* **EXERCISE INSTRUCTIONS**: What is the number of lines in the data below that contain "there"? Reply with the number only.

Collected data:

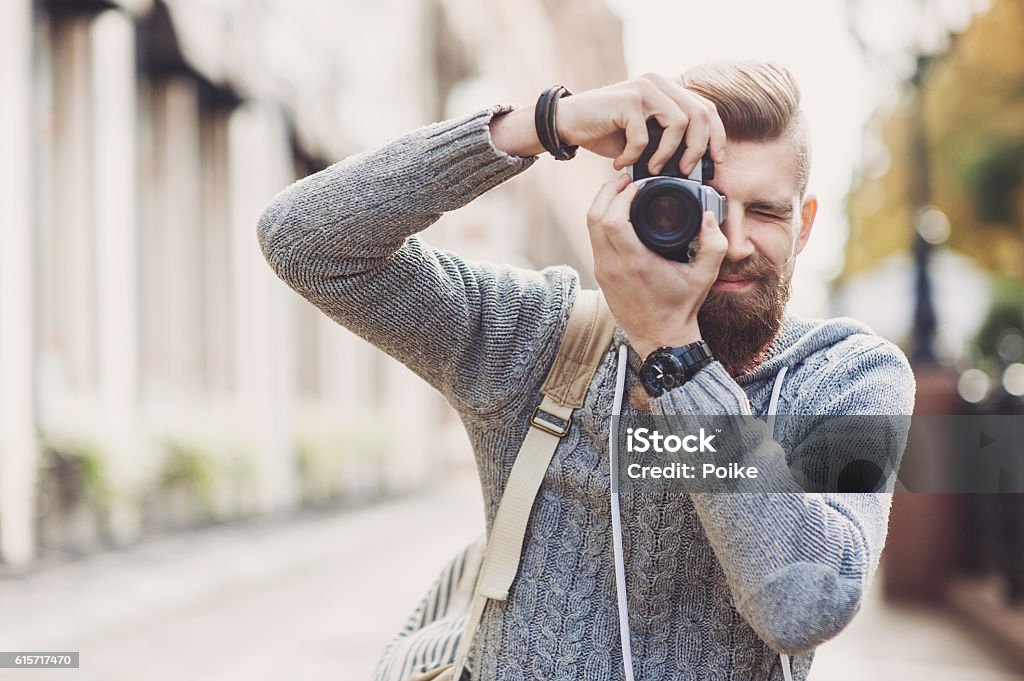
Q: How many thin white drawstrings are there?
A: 2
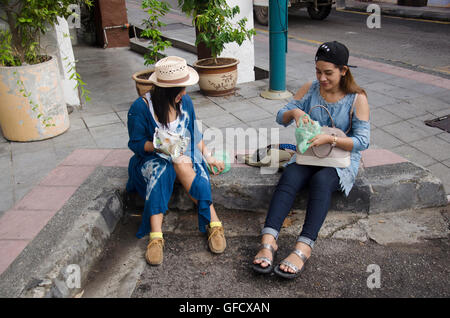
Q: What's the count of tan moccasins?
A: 2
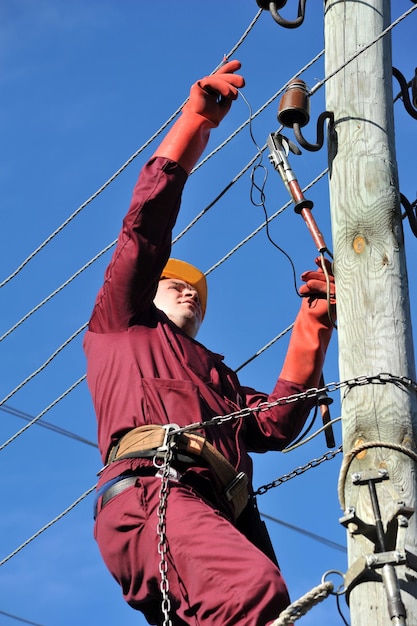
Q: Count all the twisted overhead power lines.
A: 5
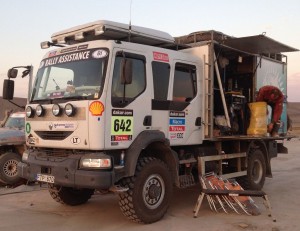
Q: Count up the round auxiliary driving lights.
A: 4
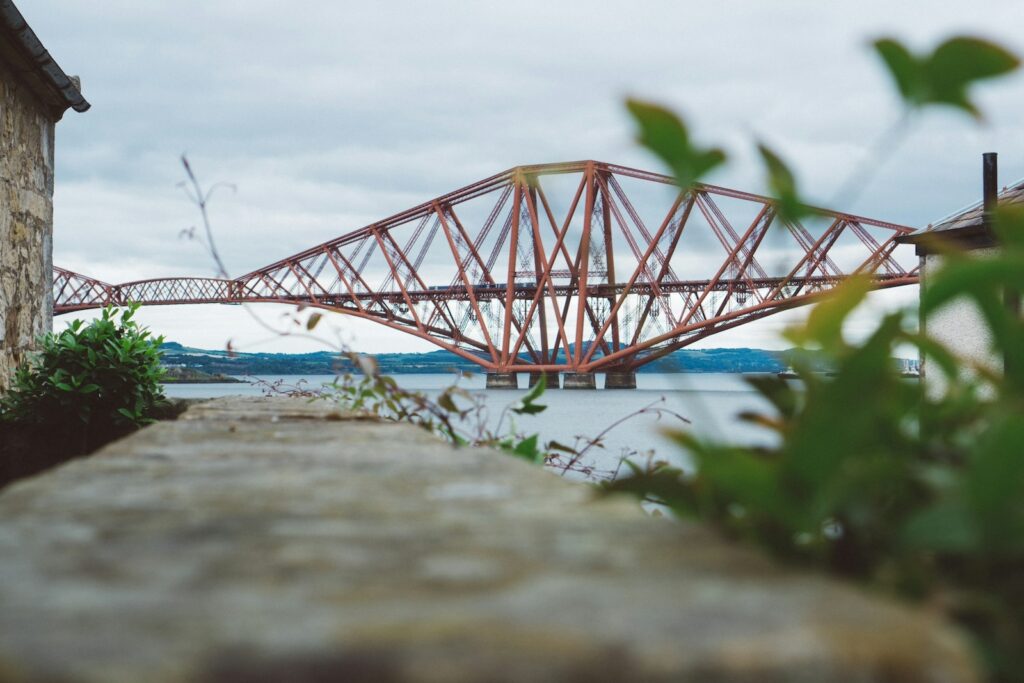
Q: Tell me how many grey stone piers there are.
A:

* **SOLUTION FOR THIS PROBLEM**: 2